In her review of Kathleen E. Smith’s Moscow 1956, Miriam Dobson writes that the image of the ‘thaw’ following Stalin’s death was inspired by Ilya Ehrenburg’s novel of that title (Ottepel in Russian), published in 1954 (LRB, 2 November). This is indeed the case, but it’s worth adding that the same term was widely used almost exactly a century earlier to denote the programme of liberalisation and reform instigated by Tsar Alexander II after the death of his father, Nicolas I; on that occasion too it was a writer – Fyodor Tyutchev – who came up with the metaphor.

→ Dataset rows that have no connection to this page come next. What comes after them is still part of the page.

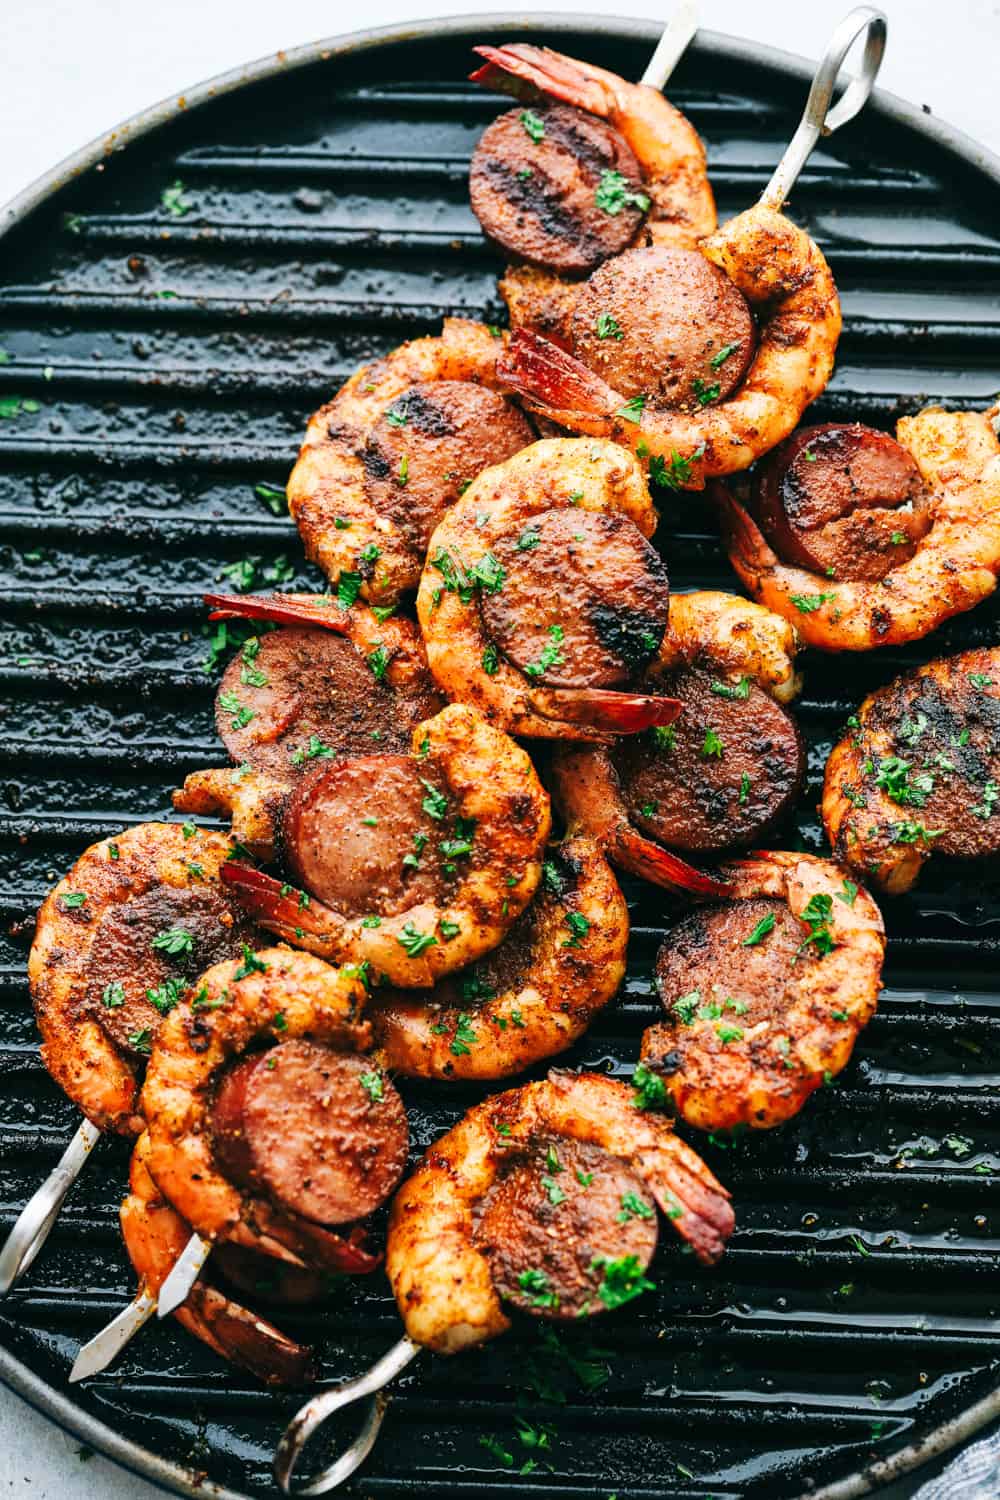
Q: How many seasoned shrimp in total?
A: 15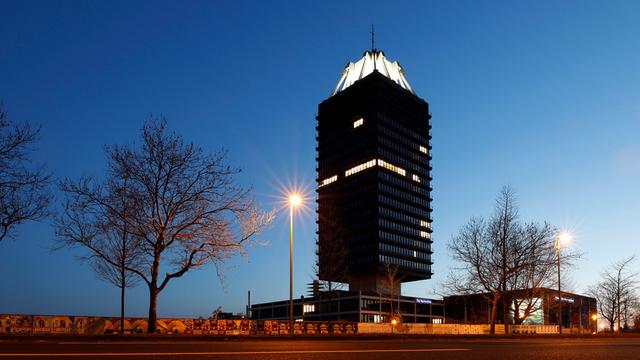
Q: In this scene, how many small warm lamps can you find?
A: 2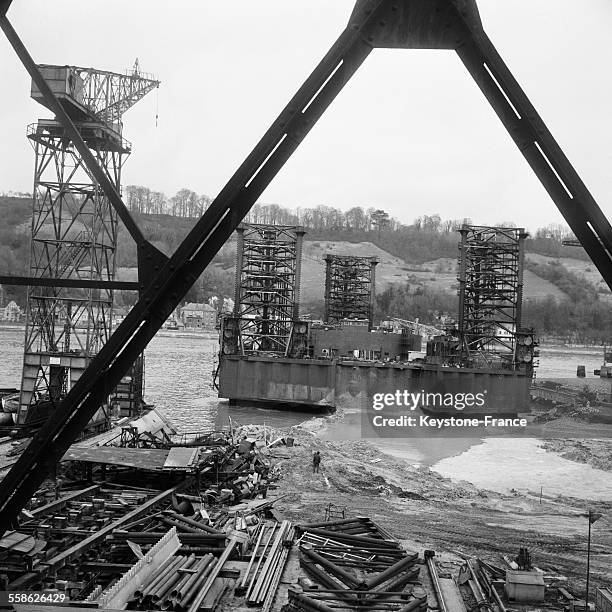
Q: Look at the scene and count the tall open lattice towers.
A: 4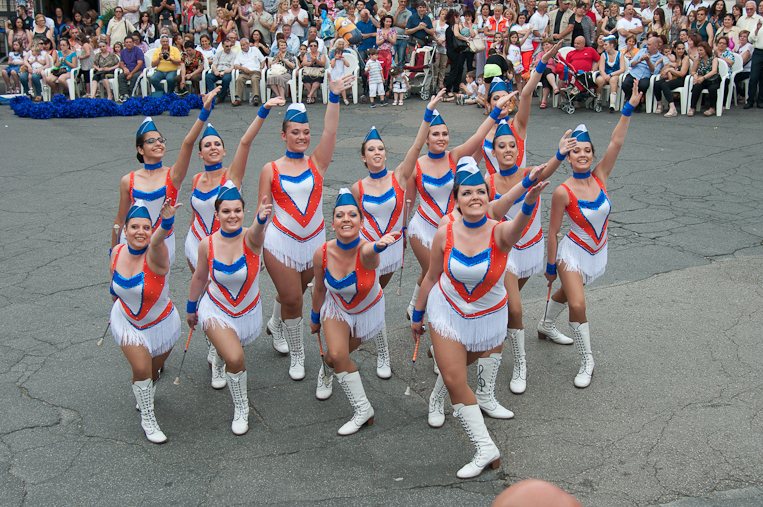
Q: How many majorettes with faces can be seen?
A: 12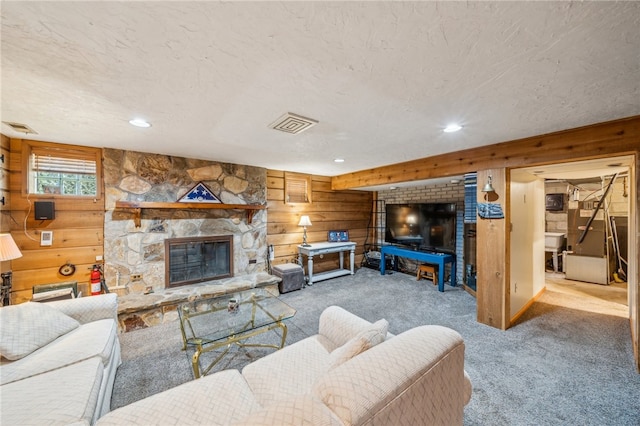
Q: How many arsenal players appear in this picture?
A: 0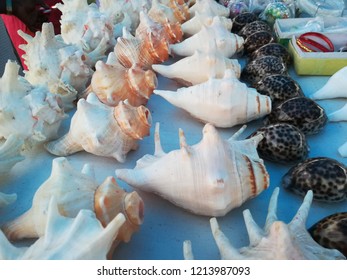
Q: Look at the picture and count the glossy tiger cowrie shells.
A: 10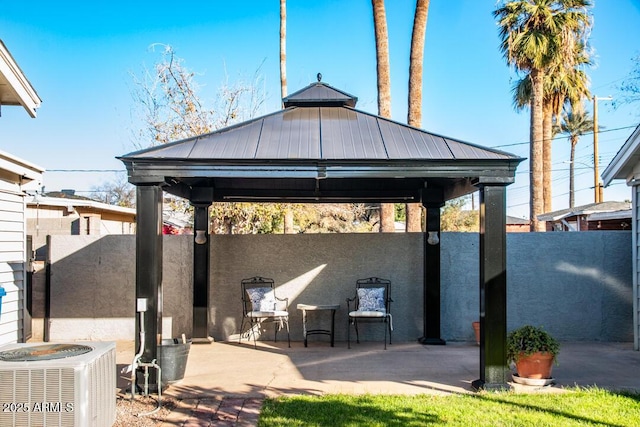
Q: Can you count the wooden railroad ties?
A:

Tyutchev is remembered today alongside Pushkin and Lermontov as one of the three great Russian lyric poets of the first half of the 19th century, his verse held in high esteem by Tolstoy (whose favourite poet he was), Turgenev, Dostoevsky and, more recently, Nabokov. Yet, little concerned to promote or publish his poems, he was better known in St Petersburg society as a brilliant causeur and wit, as well as an incisive commentator on politics. Despite espousing extreme nationalist and Panslavist views in articles written for the foreign press, he enthusiastically welcomed Alexander’s internal reforms, in particular the emancipation of the serfs and the relaxation of censorship in the interests of glasnost (as it was known even then). Serving as a senior government censor himself, he was guided by a strongly held belief that the best way to handle opponents of the regime was to allow them freedom of expression and engage with them in open debate. Predictably, this often brought him into conflict with his superiors, even in the more relaxed atmosphere prevailing under Alexander.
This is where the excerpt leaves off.